Provided records →

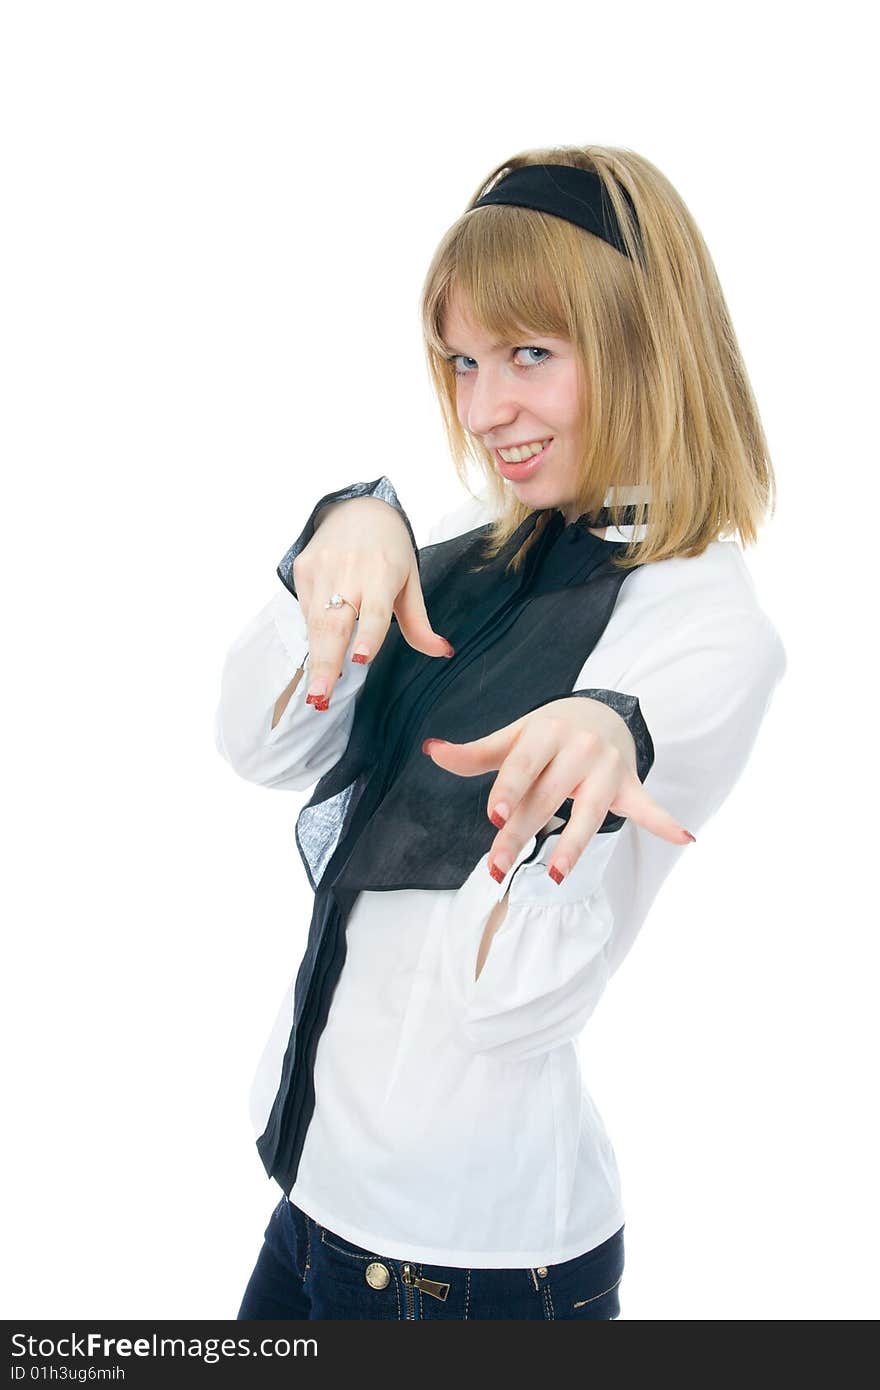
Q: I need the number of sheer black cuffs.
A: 2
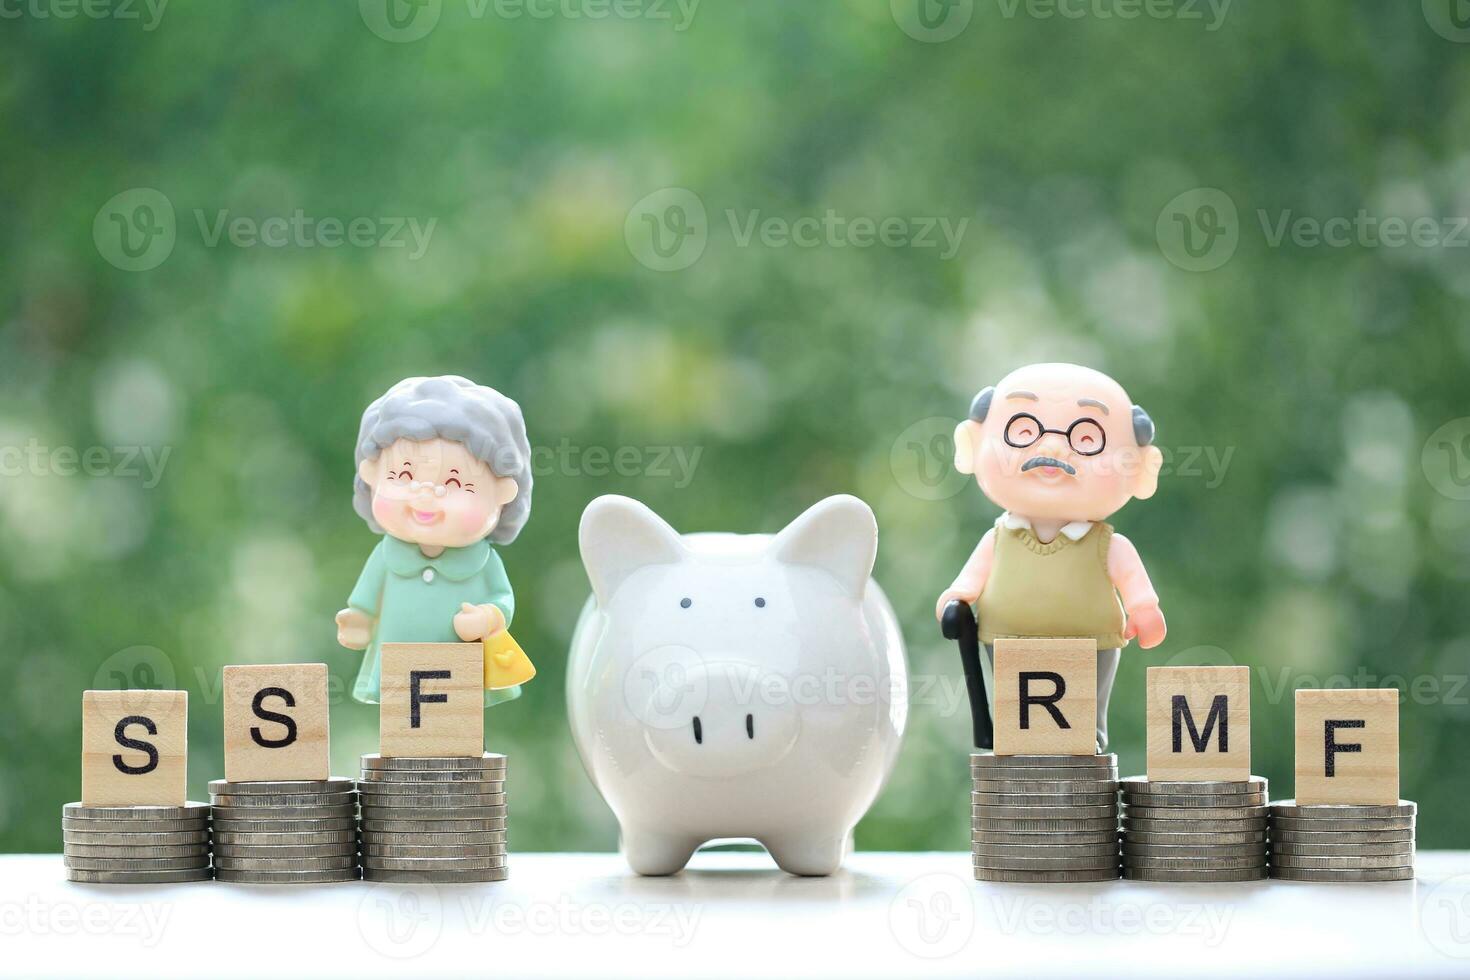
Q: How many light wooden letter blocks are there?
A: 6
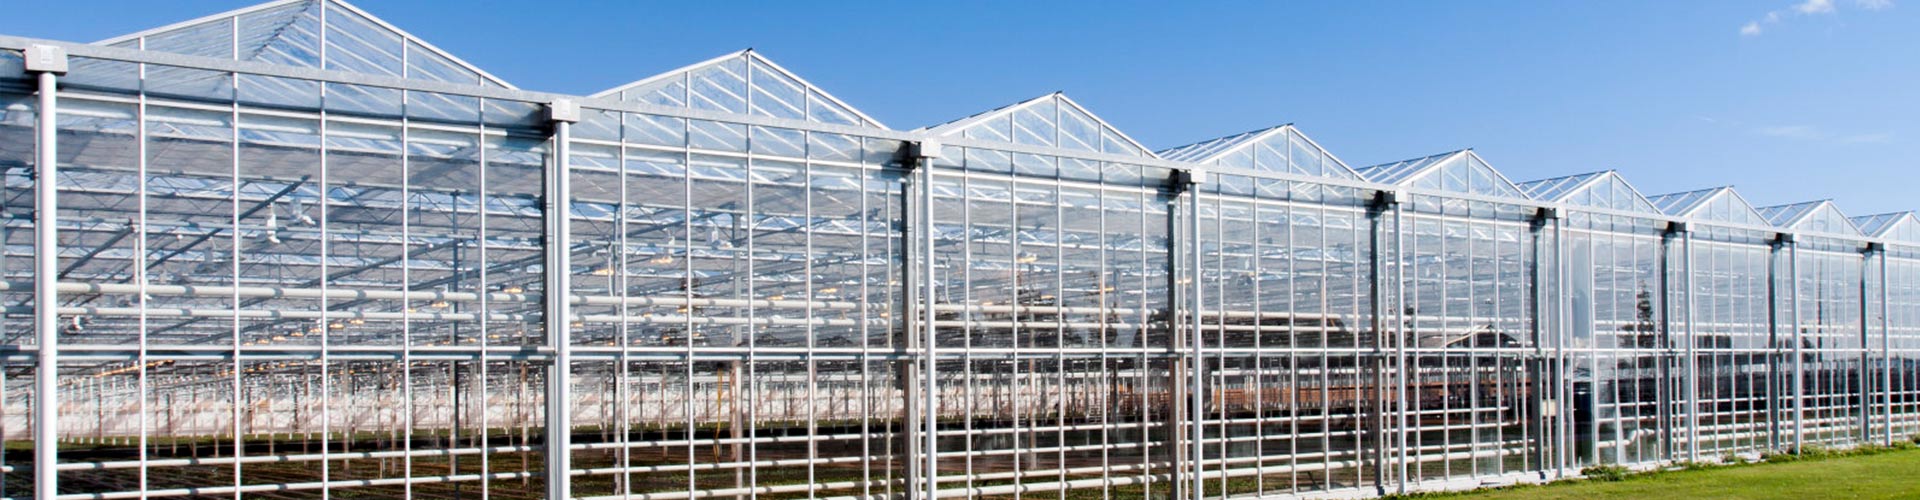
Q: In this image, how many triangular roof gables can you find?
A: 9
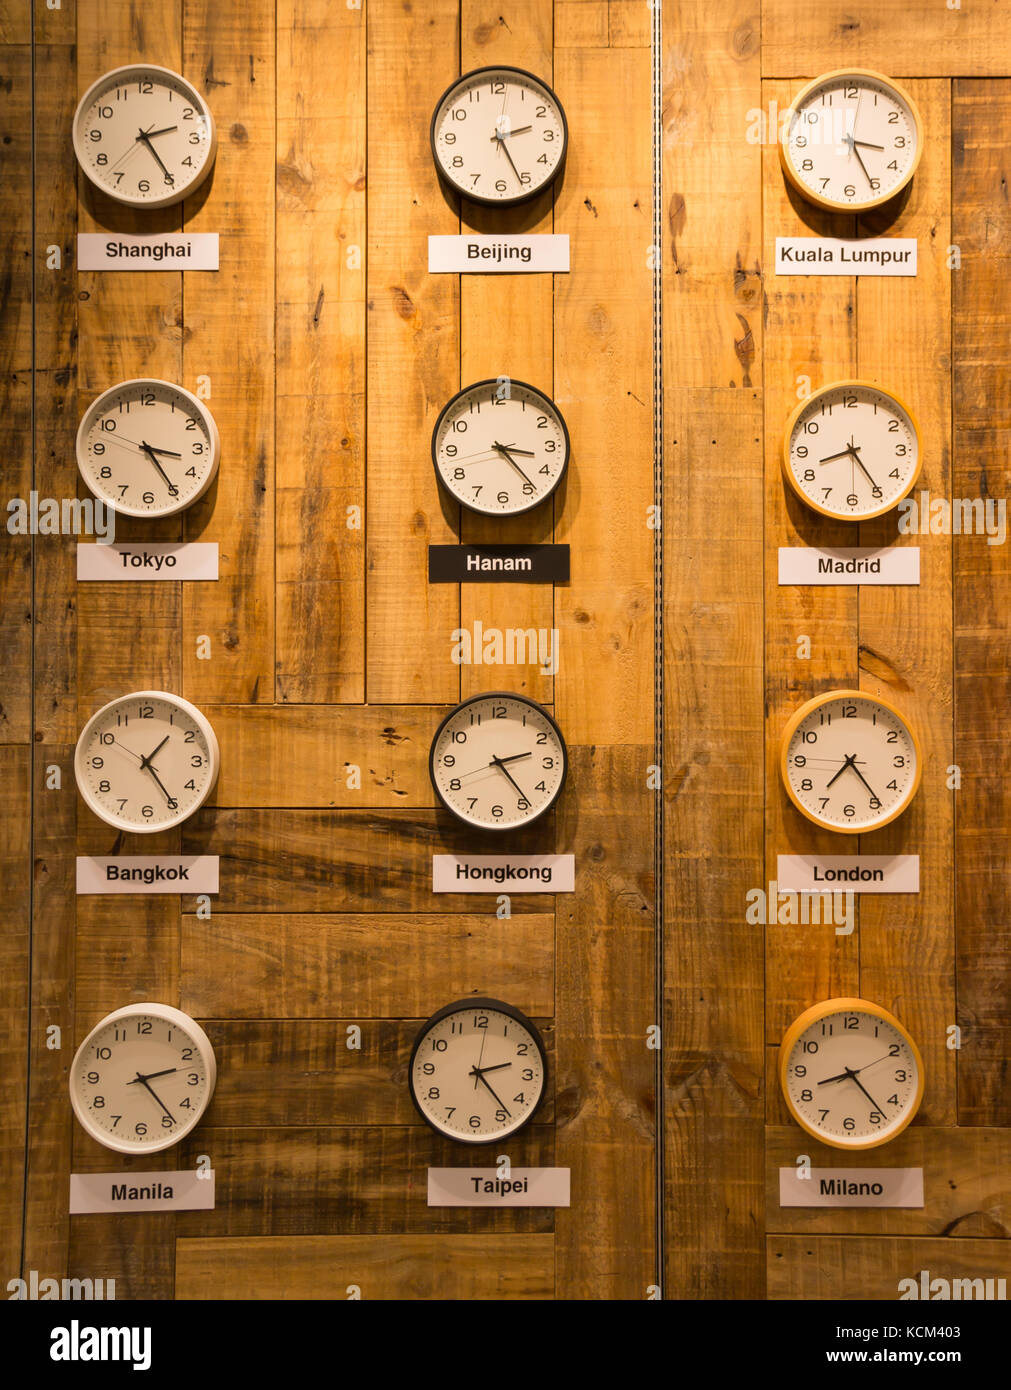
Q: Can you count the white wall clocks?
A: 4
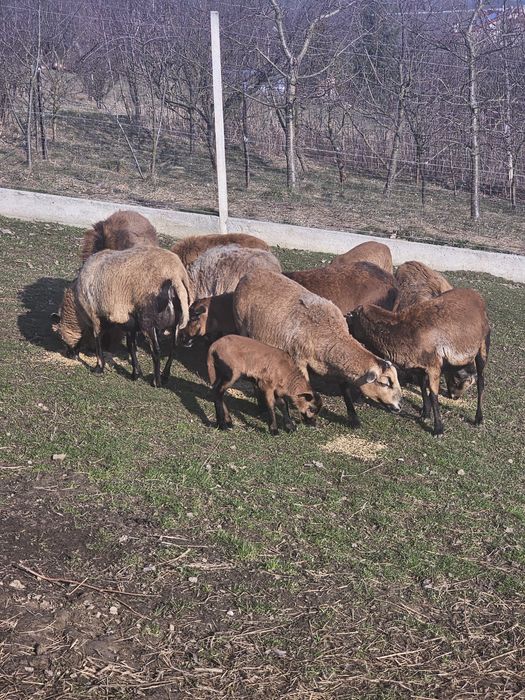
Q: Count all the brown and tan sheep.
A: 11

What to do →
The records above are to be restated word for word, with every picture left out.

Answer for the task →
Q: I need the number of sheer black cuffs.
A: 2
Q: How many light wooden letter blocks are there?
A: 6
Q: In this image, how many triangular roof gables can you find?
A: 9
Q: Can you count the white wall clocks?
A: 4
Q: Count all the brown and tan sheep.
A: 11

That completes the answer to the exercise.